Assignment:
Your task is to repeat the entries below exactly and to leave their images out.

· · · · · · ·

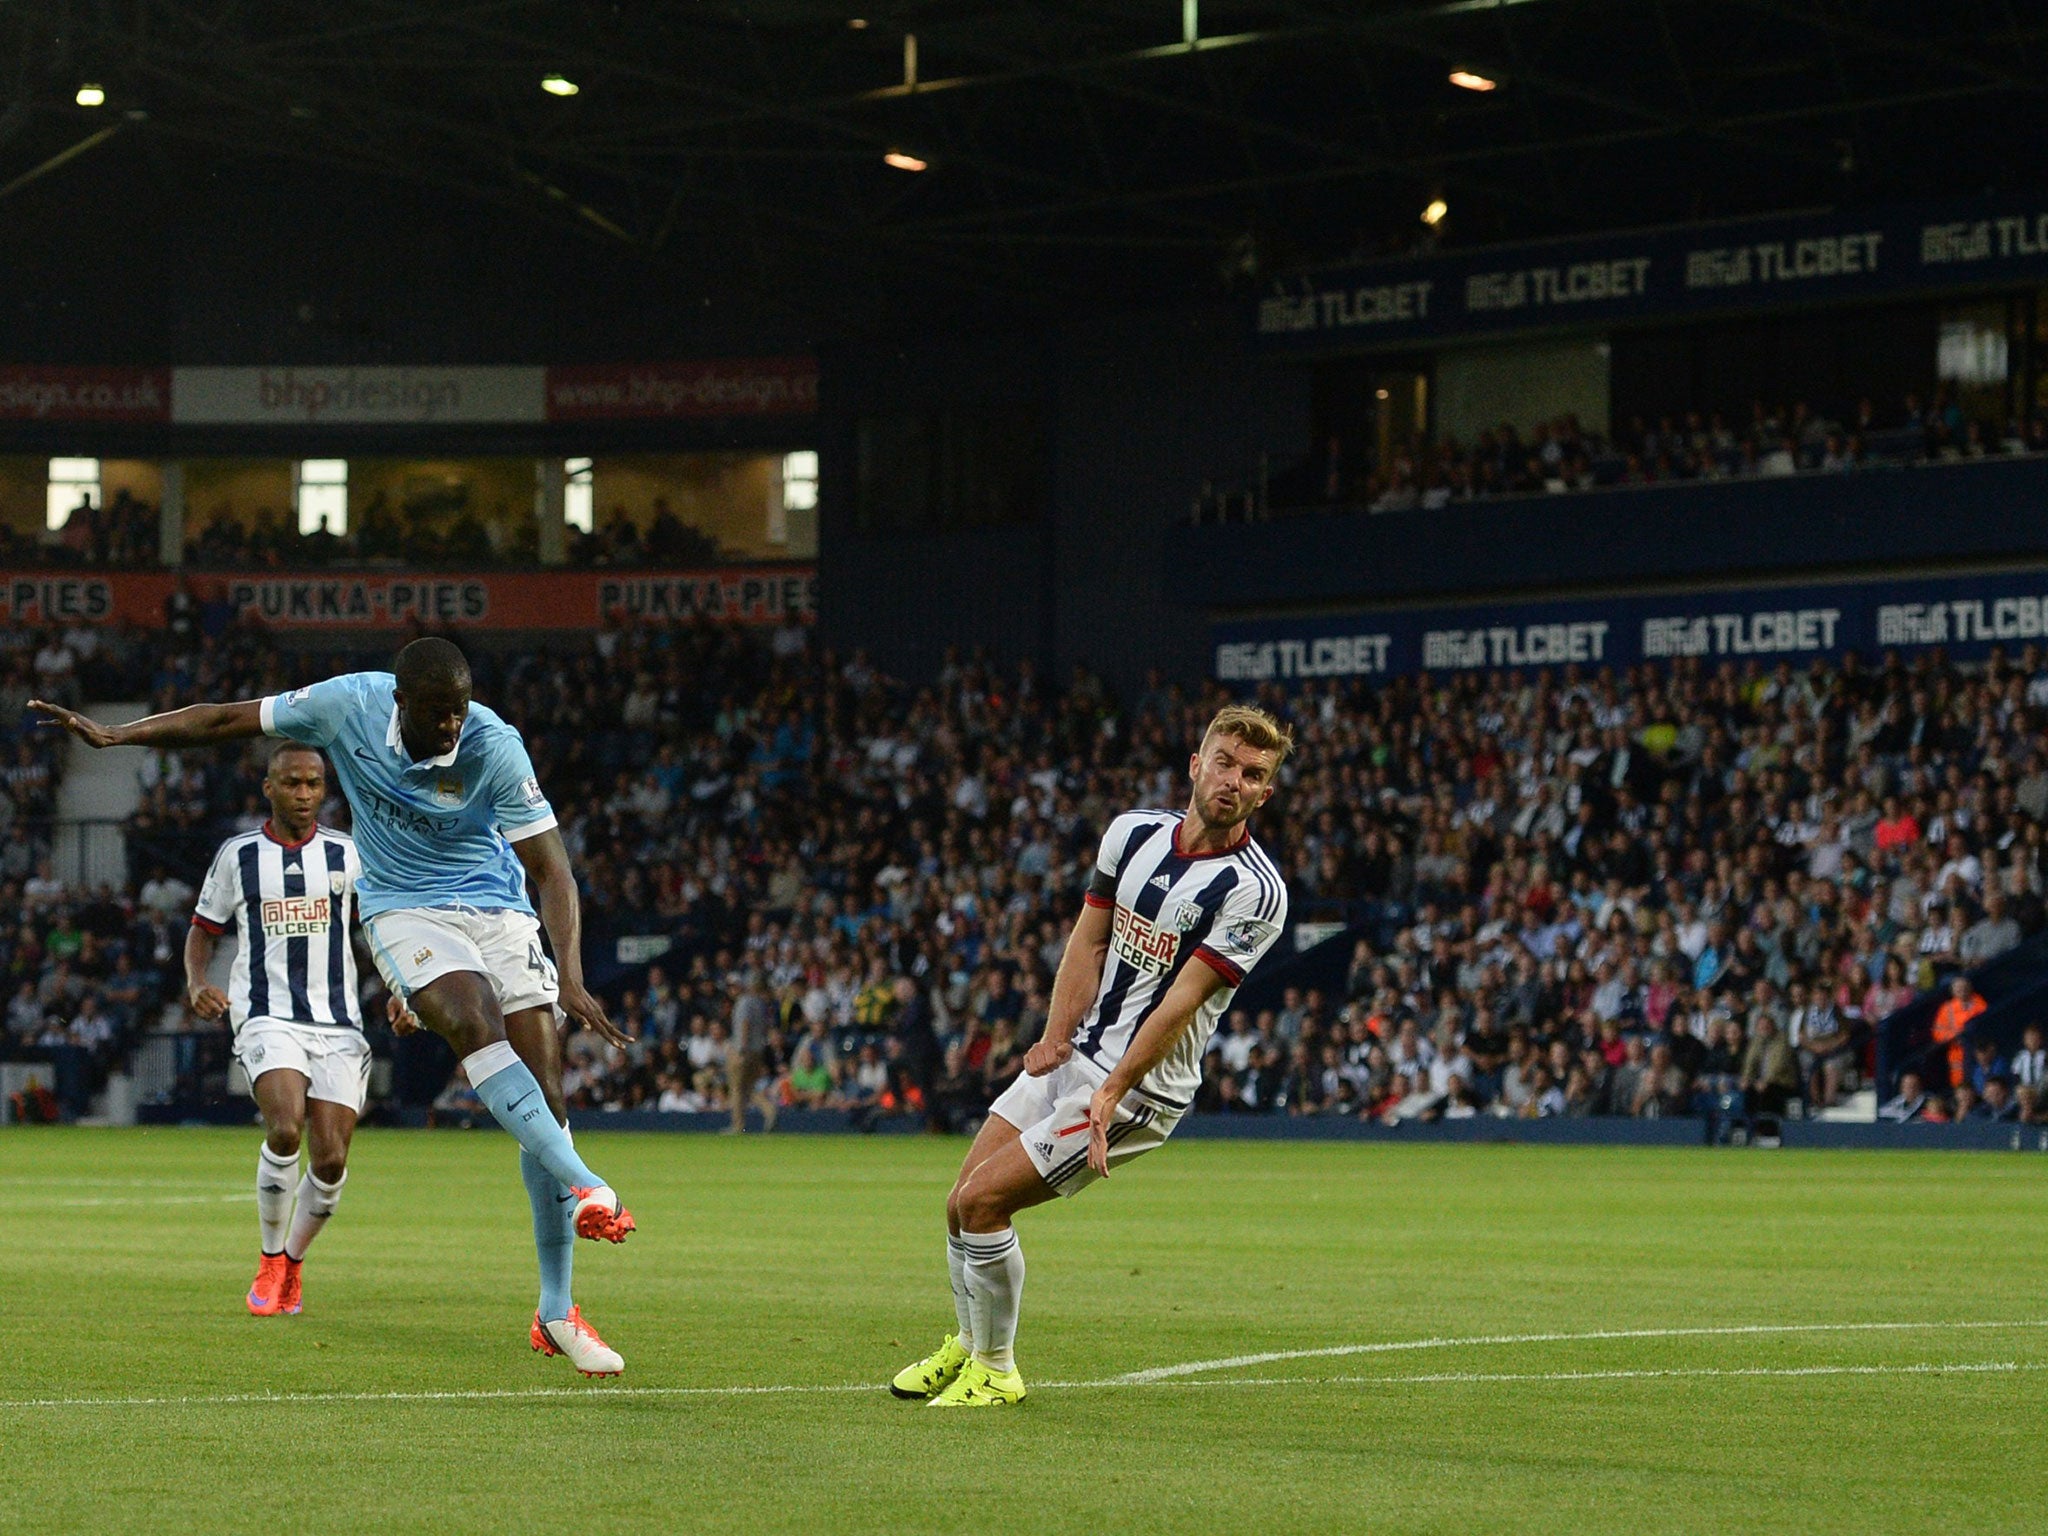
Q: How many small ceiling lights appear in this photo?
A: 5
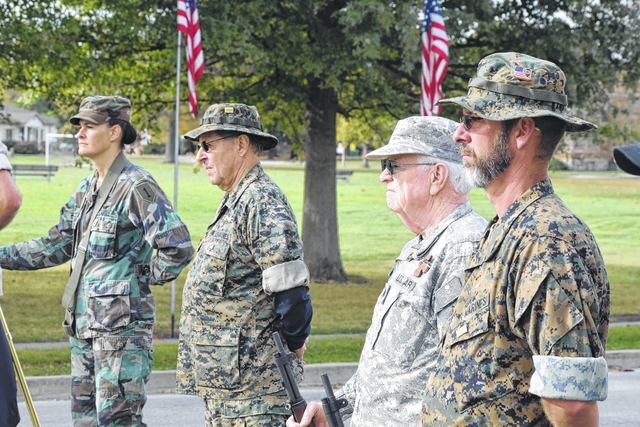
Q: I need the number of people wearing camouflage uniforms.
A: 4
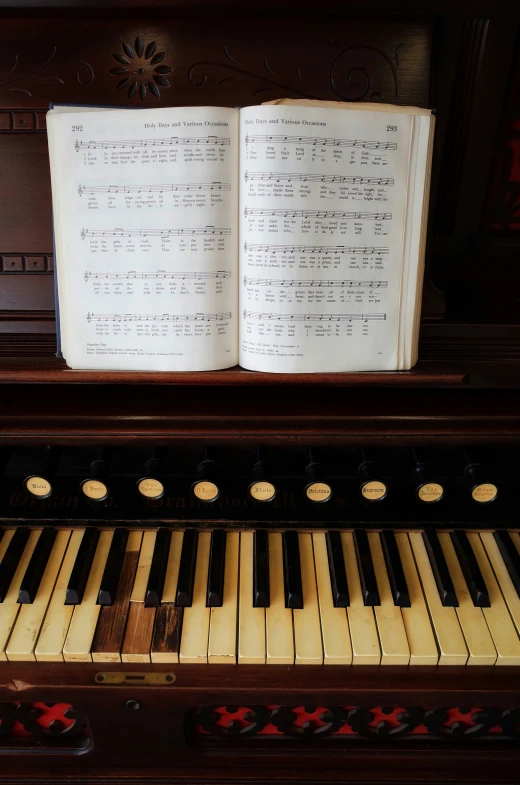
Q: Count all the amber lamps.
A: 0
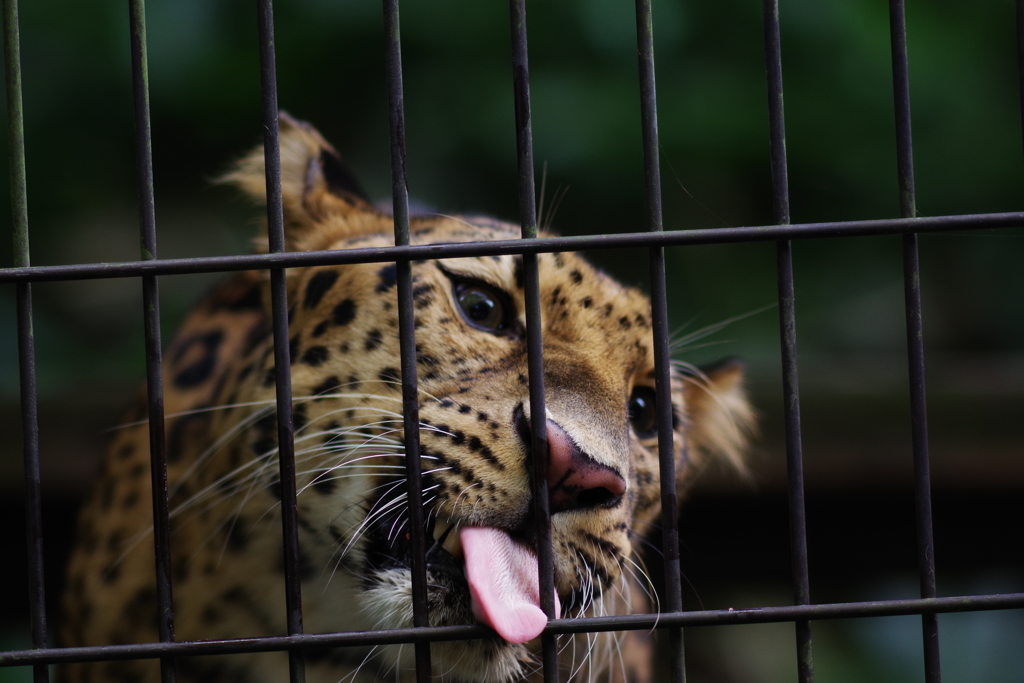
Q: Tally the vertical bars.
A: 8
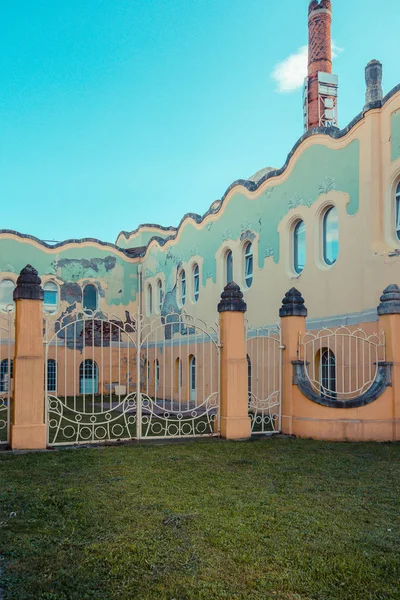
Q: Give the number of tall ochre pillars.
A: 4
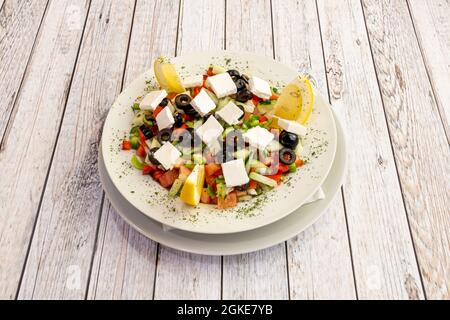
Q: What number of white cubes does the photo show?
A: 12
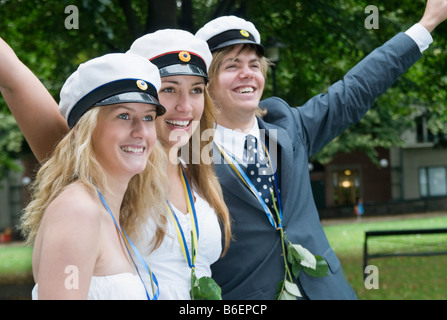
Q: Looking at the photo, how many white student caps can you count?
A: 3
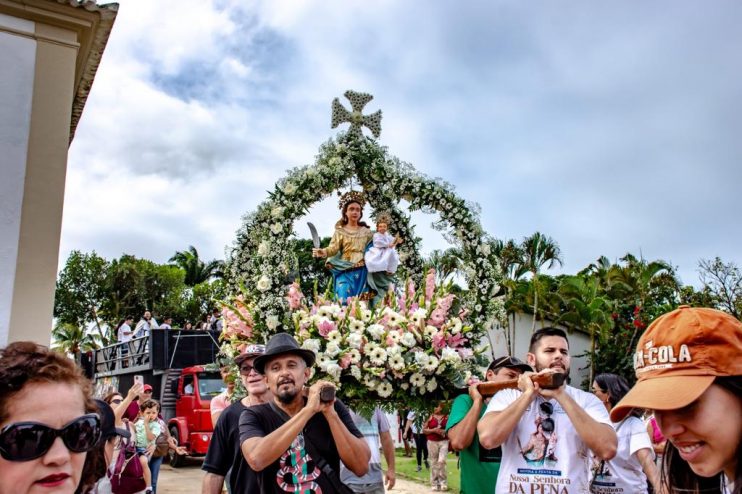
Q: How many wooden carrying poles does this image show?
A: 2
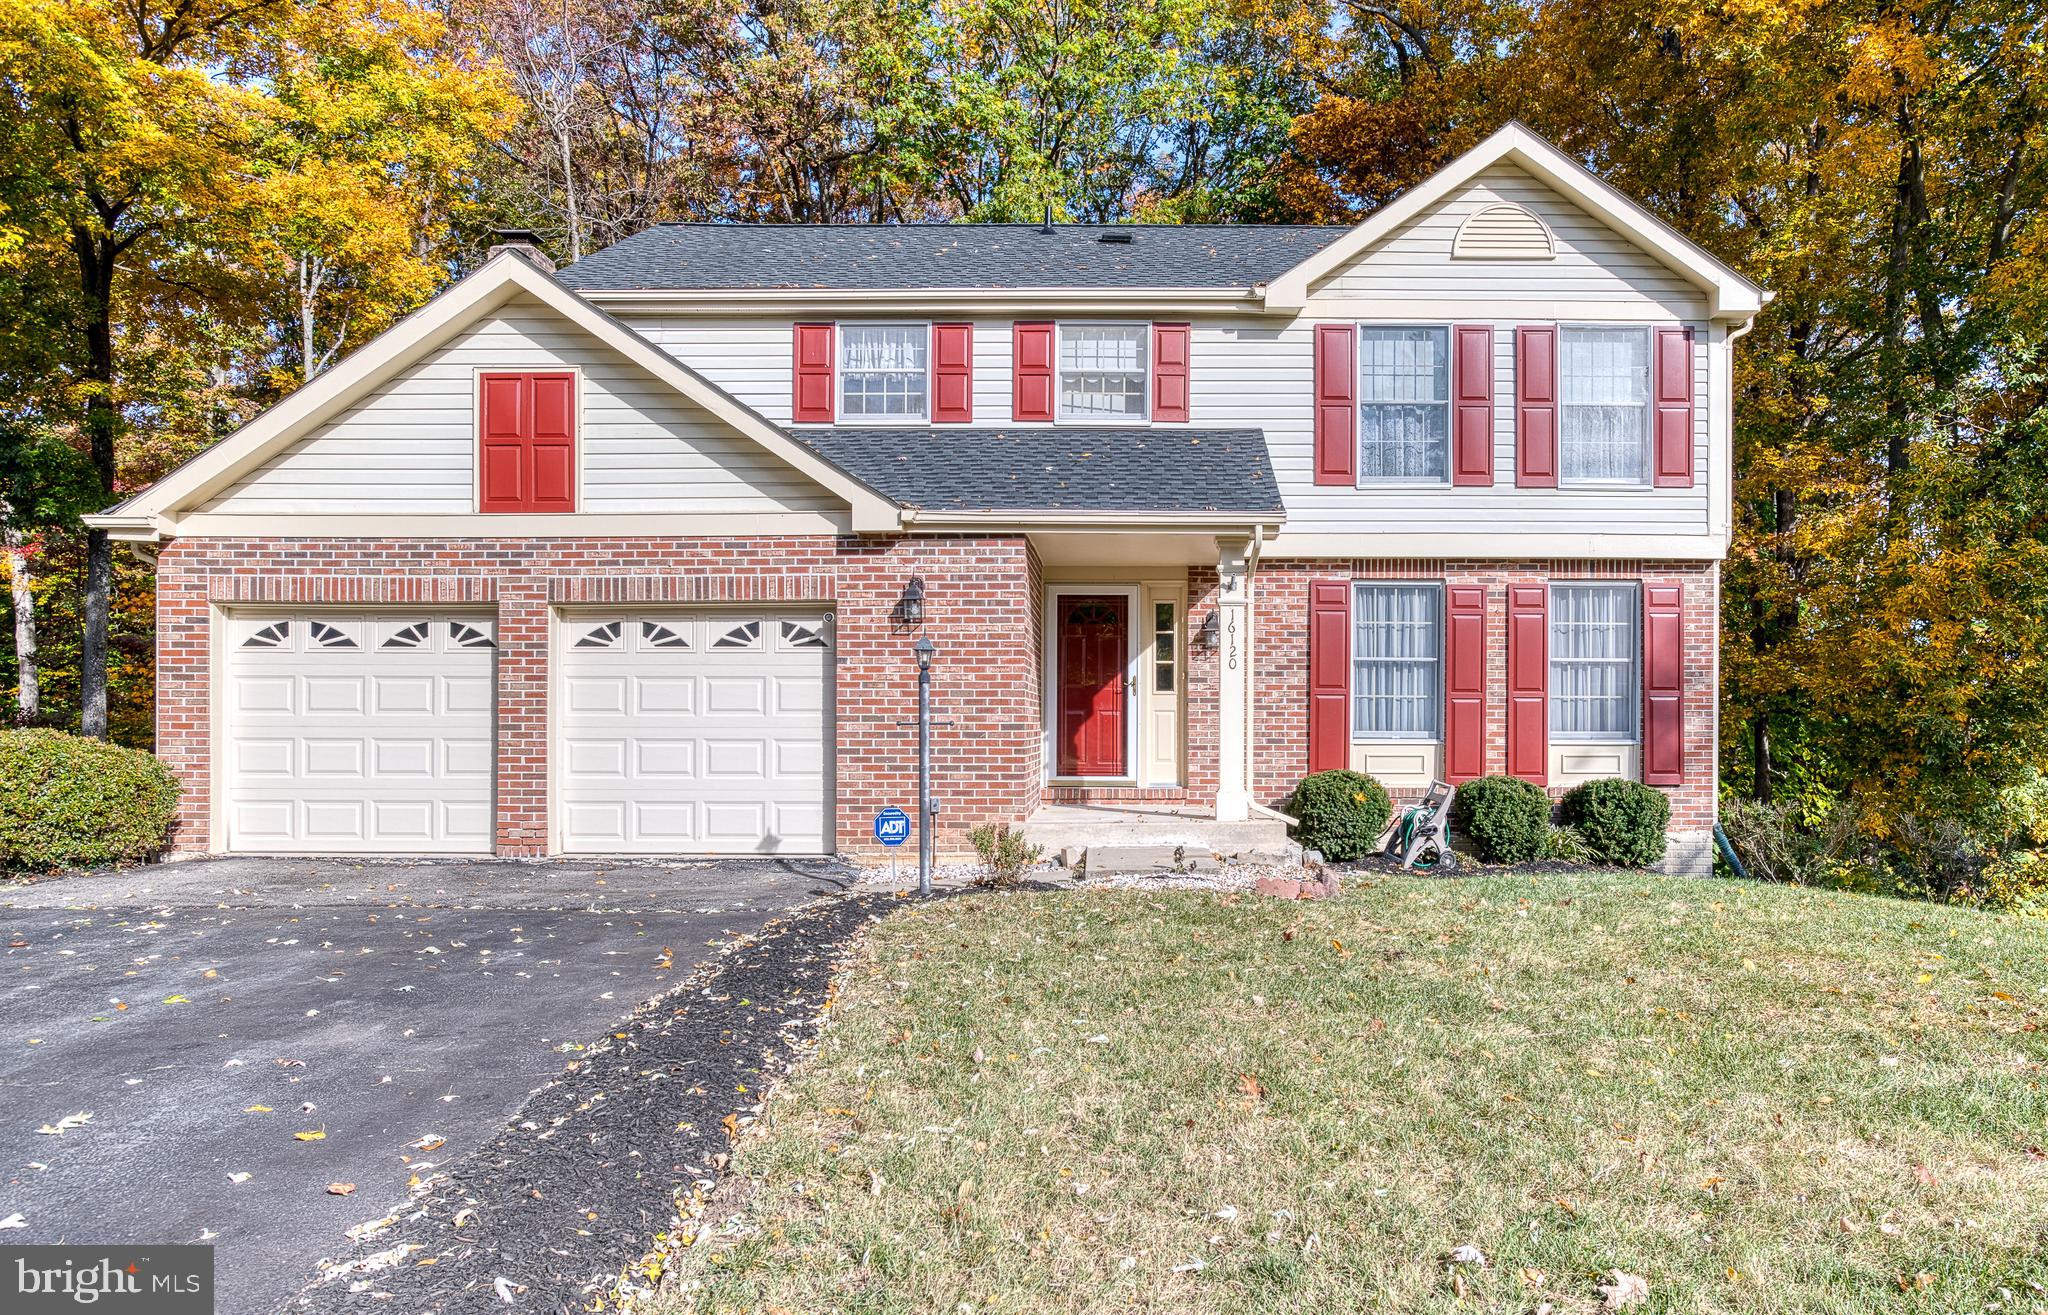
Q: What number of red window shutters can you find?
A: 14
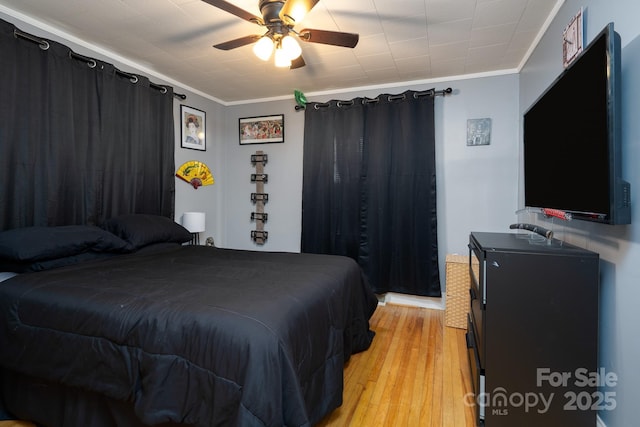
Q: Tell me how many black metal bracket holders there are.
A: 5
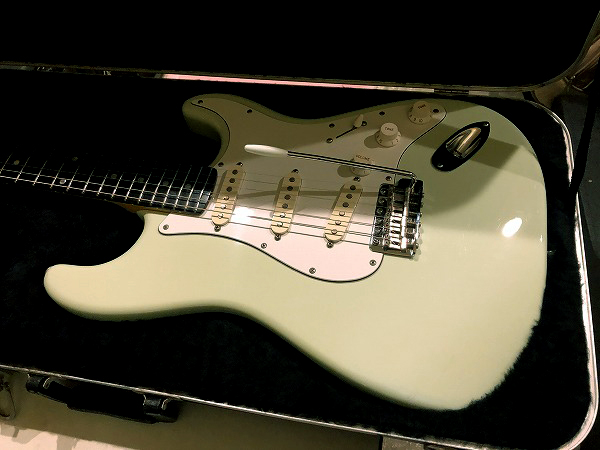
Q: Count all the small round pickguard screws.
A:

· · · · · · ·

Response to the exercise:
Q: How many small ceiling lights appear in this photo?
A: 5
Q: I need the number of people wearing camouflage uniforms.
A: 4
Q: Count all the amber lamps.
A: 0
Q: Tally the vertical bars.
A: 8
Q: Give the number of tall ochre pillars.
A: 4
Q: What number of white cubes does the photo show?
A: 12
Q: Looking at the photo, how many white student caps can you count?
A: 3
Q: How many wooden carrying poles does this image show?
A: 2
Q: What number of red window shutters can you find?
A: 14
Q: Tell me how many black metal bracket holders there are.
A: 5
Q: Count all the small round pickguard screws.
A:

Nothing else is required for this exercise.